3. Priority Queue based on a table per State with Reads from Aggregated Queue from 1

Notes

4. Maybe SQL is our best bet…

Schema

CREATE TABLE cargo
(
    -- CAR file CID
    link TEXT PRIMARY KEY, -- perhaps pieceLink should be the primary key
    -- Filecoin Piece CID - commP of CAR file
    pieceLink TEXT NOT NULL,
    -- Filecoin Piece Size
  pieceSize number NOT NULL,
  -- State of the cargo in the pipeline
  stat CARGO_STAT NOT NULL,
  -- Priority in the queue - for now likely same as queuedAt
  priority TEXT NOT NULL,
  -- Timestamp
  queuedAt TIMESTAMP WITH TIME ZONE DEFAULT timezone('utc'::text, now()) NOT NULL,
  -- TODO: Maybe timestamps for other stats?
  -- Filecoin Aggregate CID - commP of commPs
  aggregateLink TEXT REFERENCES ferry(link),
  -- Failed to add into aggregate code
  aggregateFailedCode TEXT,
);

CREATE INDEX cargo_stat_idx ON cargo (stat);

CREATE TABLE ferry
(
    -- Filecoin Aggregate CID - commP of commPs
  link TEXT PRIMARY KEY,
  -- Aggregate size in bytes - TODO: maybe nice to have for metrics
  size number NOT NULL,
  -- State of the ferry in the pipeline
  stat FERRY_STAT NOT NULL,
  -- Priority in the queue - for now likely same as queuedAt
  priority TEXT NOT NULL,
  -- Timestamp
  queuedAt TIMESTAMP WITH TIME ZONE DEFAULT timezone('utc'::text, now()) NOT NULL,
);

-- State of Cargo state machine
CREATE TYPE CARGO_STAT AS ENUM
(
    'QUEUED',
    'OFFERING',
    'SUCCEED',
    'FAILED'
);

-- State of Ferry state machine:
CREATE TYPE FERRY_STAT AS ENUM
(
    'QUEUED',
    'ARRANGING',
    'SUCCEED',
    'FAILED'
);

State Machine

Basically same as suggestion 1

Flow

  1. CAR Files get inserted into cargo Table once R2 write AND commP write events happen (Consumer stack context)
  2. CRON JOB triggers lambda function over time. Lambda performs:
    1. queries cargo table for a page of stat QUEUED
    2. sorts page results by their size and attempts to create an aggregate with a compatible size with the results. In case size is not enough, it attempts to get more pages until either having enough cargo or stopping until next call.
    3. performs a DB transaction updating stat to OFFERING and setting aggregateLink AND insert entry to ferry Table with the aggregate information (it is required to guarantee previous state are the same and no concurrent job added something to other aggregate in the meantime)
  3. CRON JOB triggers lambda function over time. Lambda performs:
    1. queries ferry table for an entry of stat QUEUED
    2. invokes aggregate/offer to spade-proxy (Must be idempotent!!)
    3. mutates stat to ARRANGING in case of partial failure in second write (first was offer invocation),
  4. CRON keeps triggering Lambda function to check for Receipts for ferries with stat ARRANGING
    1. Once receipt is available, stat is mutated to either SUCCEED or FAILED. In case FAILED, cargo should also have aggregateFailedCode updated.

Notes

5. Maybe SQL is our best bet with Table per State

It is possible to do idea 2 quite easily due to the extra query capabilities that SQL has. There are still a few drawbacks worth flagging

Conclusions

Based on all the above ideas and their drawbacks we need to take a decision.

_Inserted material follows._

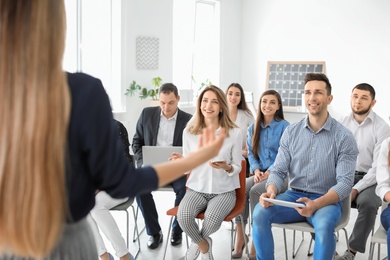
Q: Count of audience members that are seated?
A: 8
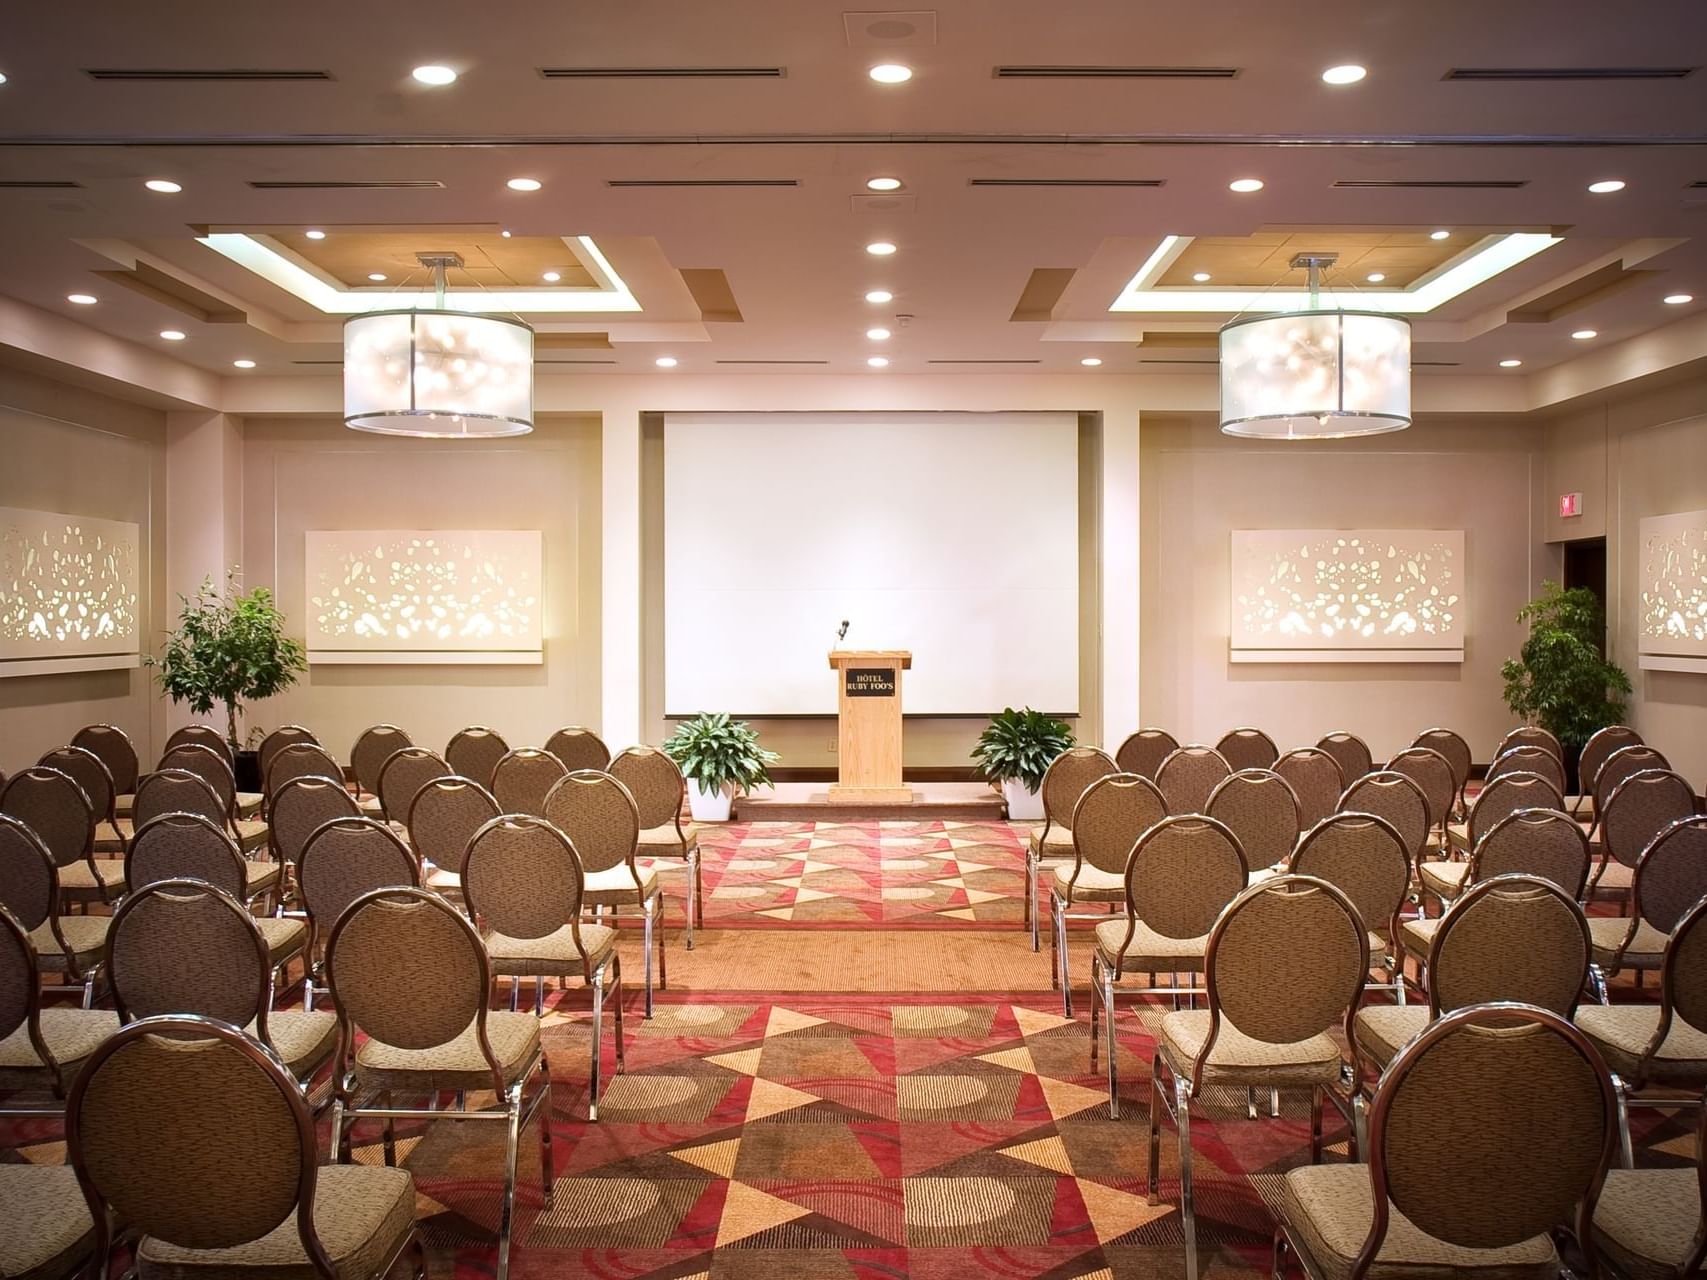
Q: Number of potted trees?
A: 2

Being able to not be tied to Dynamo and being able to change easily can be good for the future. But what if we are looking at the wrong way of being able to replicate state?

Particularly the write only Table option would be great, but added complexity to not have out of the box guarantee of unique item in cargo table is a bigger drawback.

Option 1 would work fine if we make sure to re-run commP of commPs on Flow 3 before submitting offer. This would require the invalidation of bad state that was partially written in the CRON if for some reason only part of the TransactionsWrite batches made it.

Option 4 requires more time based operations (CRON Jobs) and SQL usage, but looks like the option with less gotchas.

Reading https://dynobase.dev/dynamodb-vs-aurora/ it looks like cost wise should not be much different, and therefore probably relying on Aurora is our best option.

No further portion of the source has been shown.